There's been far too many blogs and podcasts beating up on Match of the Day in the last few years that it feels like it would be wrong of me to join the chorus. However, I'm going to have to. It was a toss up between that and just going mad and ranting with a recursive impotence at the television every weekend. However, I am pretty good, so I have in fact managed to do both.
I'm not going to focus on some of the problems that other football correspondents and commentators have levelled at the BBC's venerable old football show. Yes, considering the advances in TV technology and social media, the football highlights show has started to feel a bit anachronistic, lumpen and omni-directional. But it does the job and it is, lest we forget, a television institution. We Brits like those. My problem is with the cast of characters.
Back in the day, all you needed to present a football show was a magnificently patterned terylene shirt, a desk with an oddly redundant telephone atop it. Brian Moore would tell us who was playing, then probably also be the commentator on the highlights before popping back to the studio and giving a succinct summary of events without editorialising. The reason that Match of the Day appears so dated is not that it fundamentally follows the same structure that football highlights programmes have always done, but that they felt the need to tart it up. Extra guests, prolonged tactical analysis and needless graphics packages when really all we need is the games and Jimmy Hill.
This blunderbuss of opinion and flapdoodle that BBC1 fires into my face every Saturday night and Sunday morning has left me resigned to the adoption of a number of coping mechanisms. Namely, I have turned it into a soap opera. Every single one of the regular cast are a character, all with their own problems, struggles and burdens. And like their EastEnders counterparts all cramming into the Queen Vic, they are not entirely always in control of whose company they will be in as their storylines develop. Sparks can and will fly.

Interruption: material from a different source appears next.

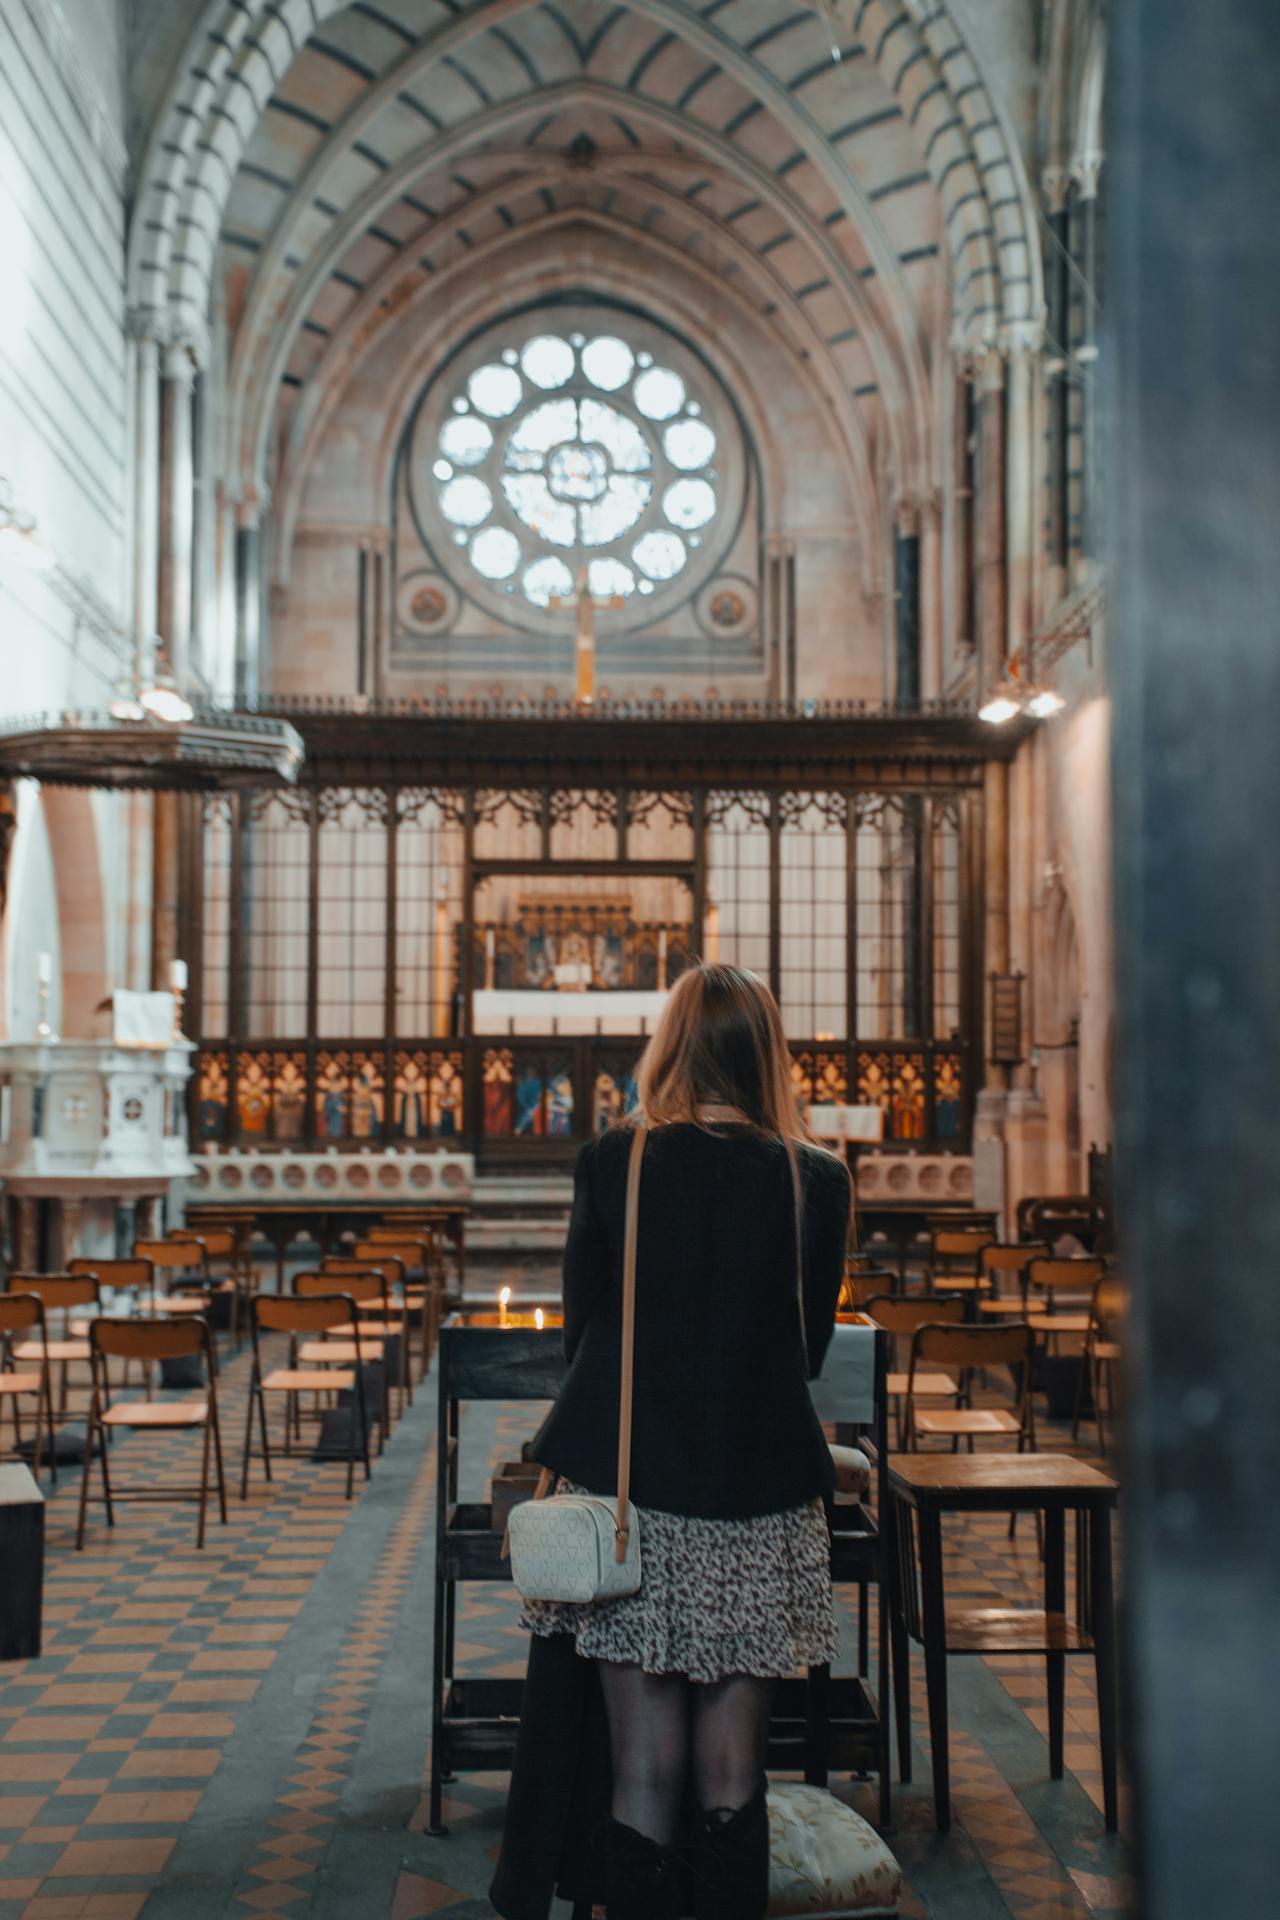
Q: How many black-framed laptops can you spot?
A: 0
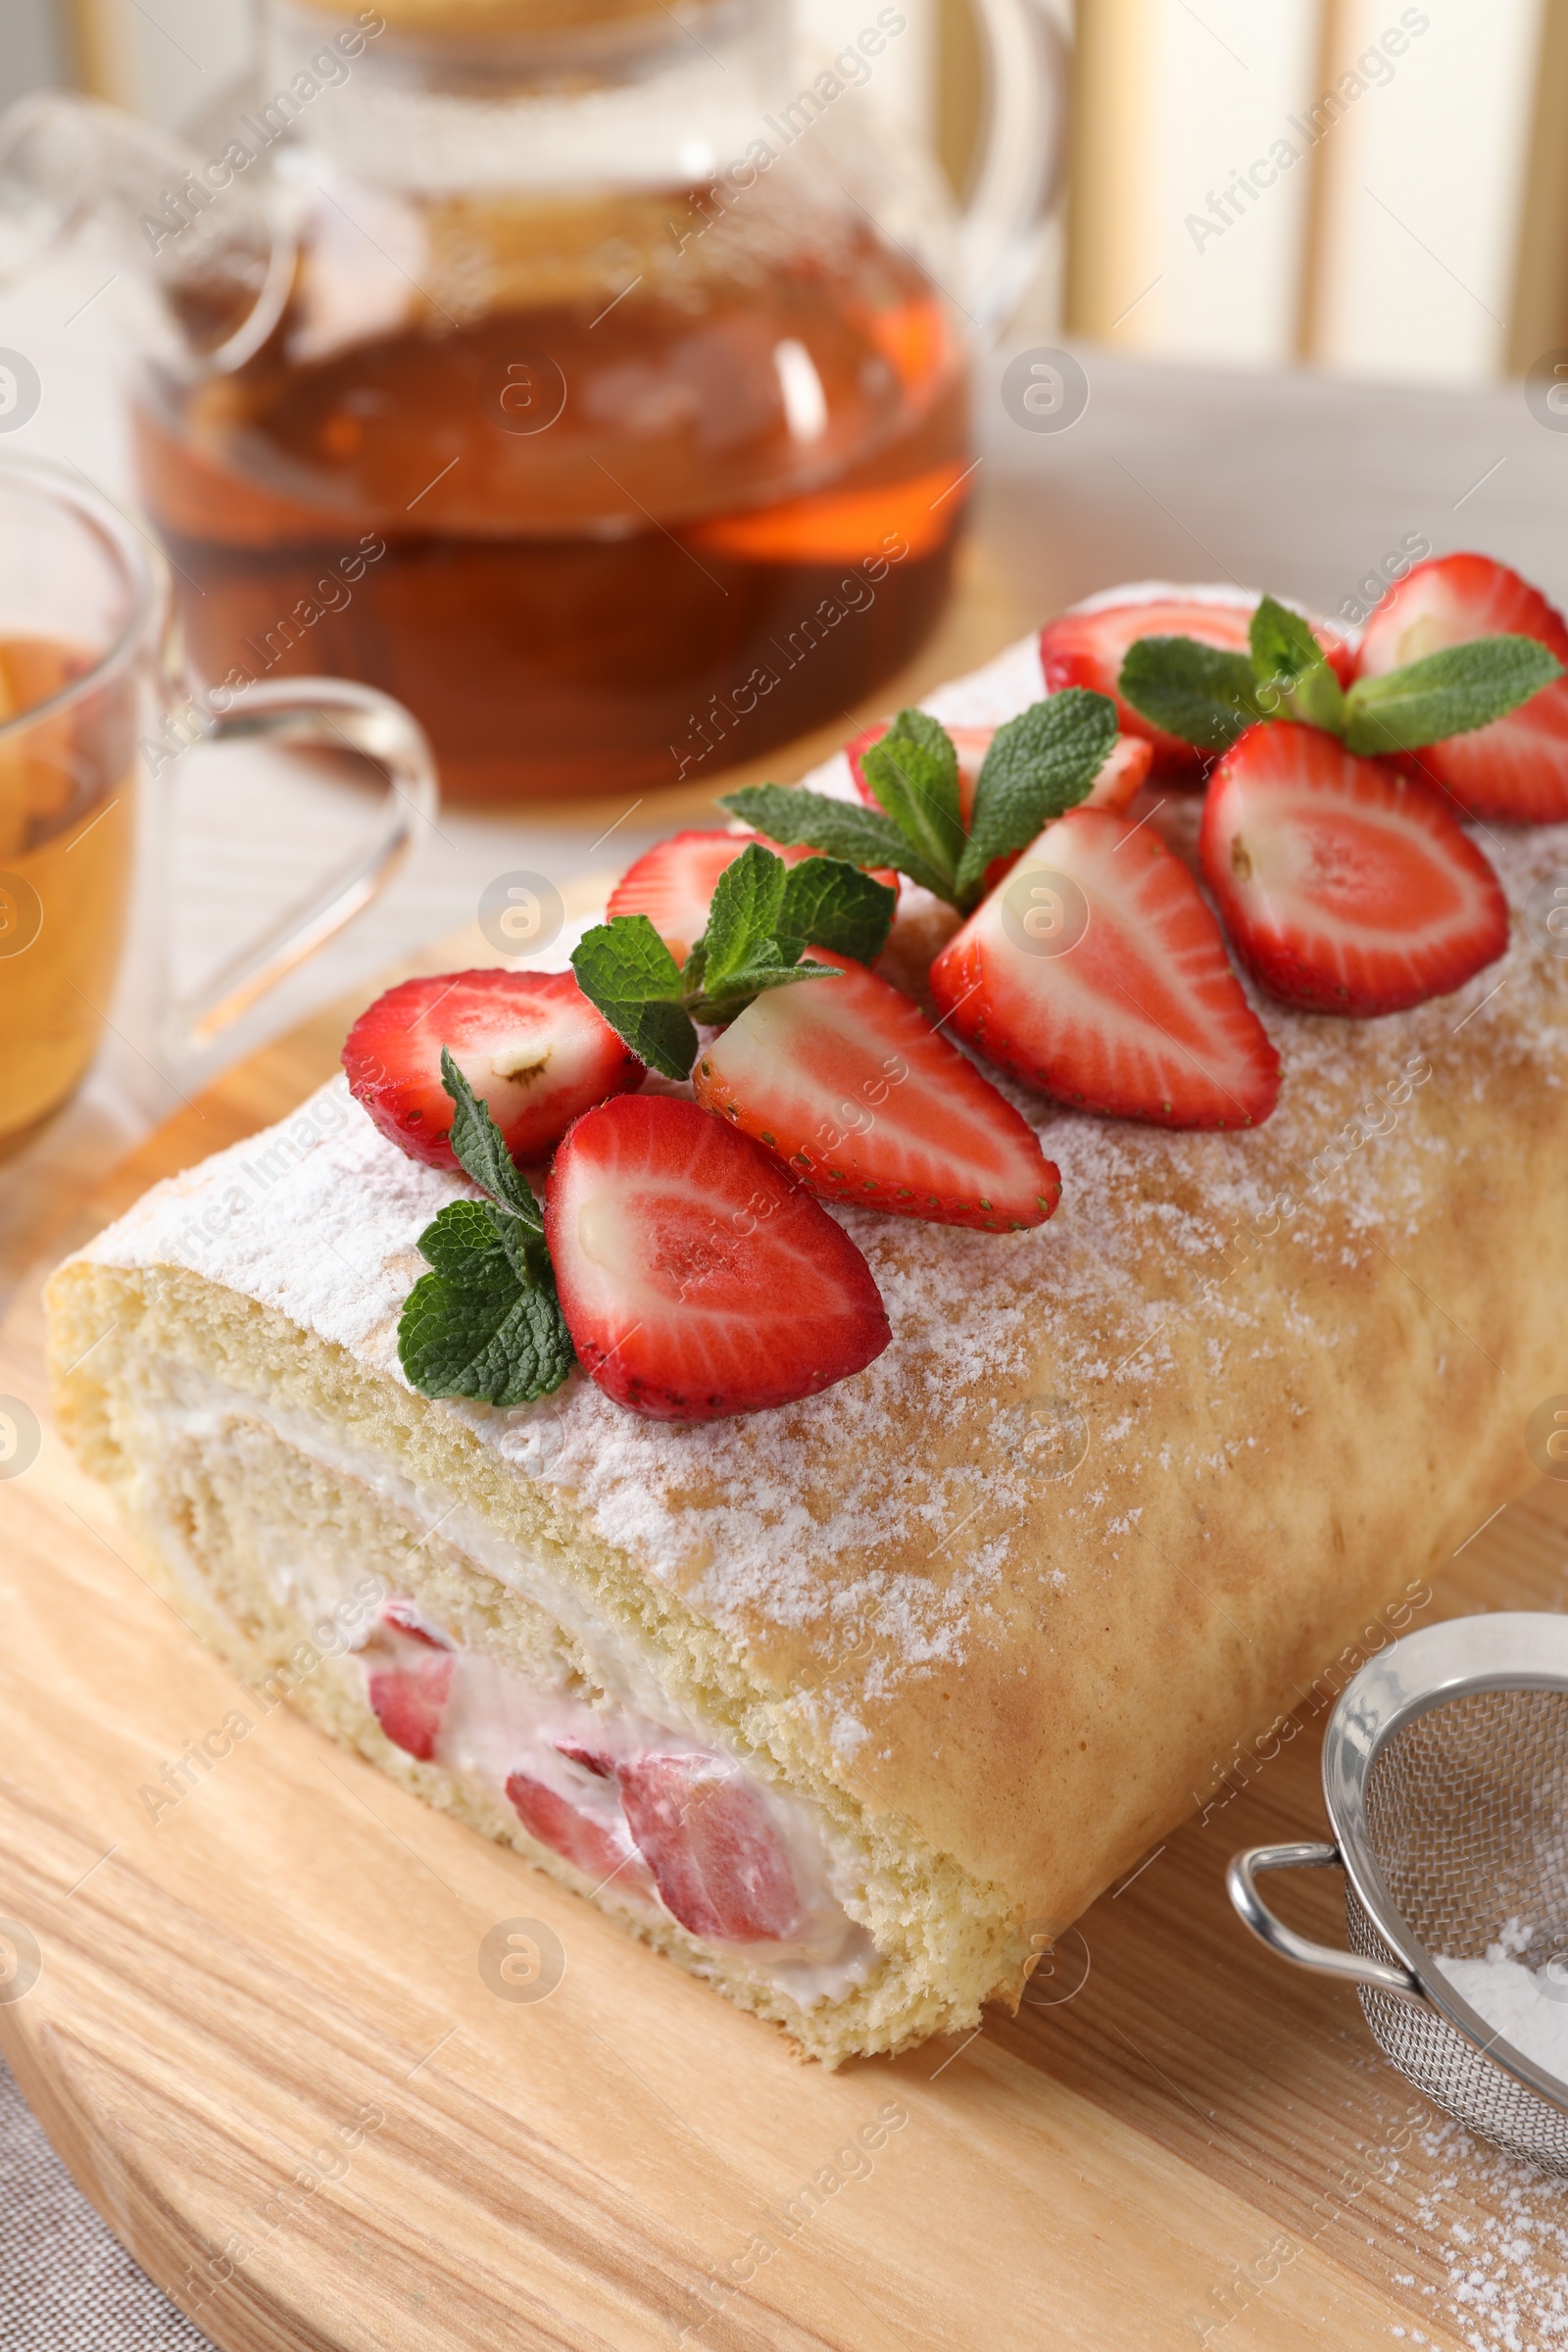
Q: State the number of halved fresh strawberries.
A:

Gary Lineker is the landlord. He's contractually obliged to be there every week, no matter how bad a seven days it has been or how odious that night's punters are. His strategy is to damn his enemies with faint praise and low-level jibes about their past, but mostly he just farts strangely odour-free platitudes and half-puns into the air where no-one in particular will hear them or care.
Alan Hansen is the most long-standing patron. His seniority means that few will cross him or even make a helpful suggestion about his skincare and moisturisation regime which would stop him from looking like a smoky bacon flavour tortoise. He remembers every single failure and mistake that all of his friends, colleagues and acquaintances have suffered (except for the number of times Alan Shearer kicked someone in the head, oddly) and this makes him a distinctly dangerous competitor.
Mark Lawrenson is the drunk old aunt propped up in the corner, leftover from a wake that took place some time around lunchtime. He's fed up with everything, wishing it could have been him that they had put in the ground but still happy enough to complain endlessly to anyone who will listen, until that great day finally comes. The fact that no-one is listening any more is of supreme disinterest to him as he just runs through his well worn sherry-scented monologue day in, day out.
New blood comes in the form of Lee Dixon and Alan Shearer. There's a little friction between them too, which is always exciting. Alan Shearer is basically Benny from Crossroads, a bungling but largely aimiable village idiot. It's impossible to get too upset by Alan Shearer unless you forget yourself and start to attach any credence to whatever he's spouting. But the sheer amount that he shovels out makes it more and more likely that this will happen, just due to the laws of probability. And this bothers Lee Dixon, who has probably the freshest ideas of the bunch but finds it hardest to get a word in edgewise. Force of personality, rather than intelligence of opinion, is what always prevails in this particular soap opera, which is what makes it so compelling.
That and the ever-present possibility that Alan Shearer might kick someone in the head.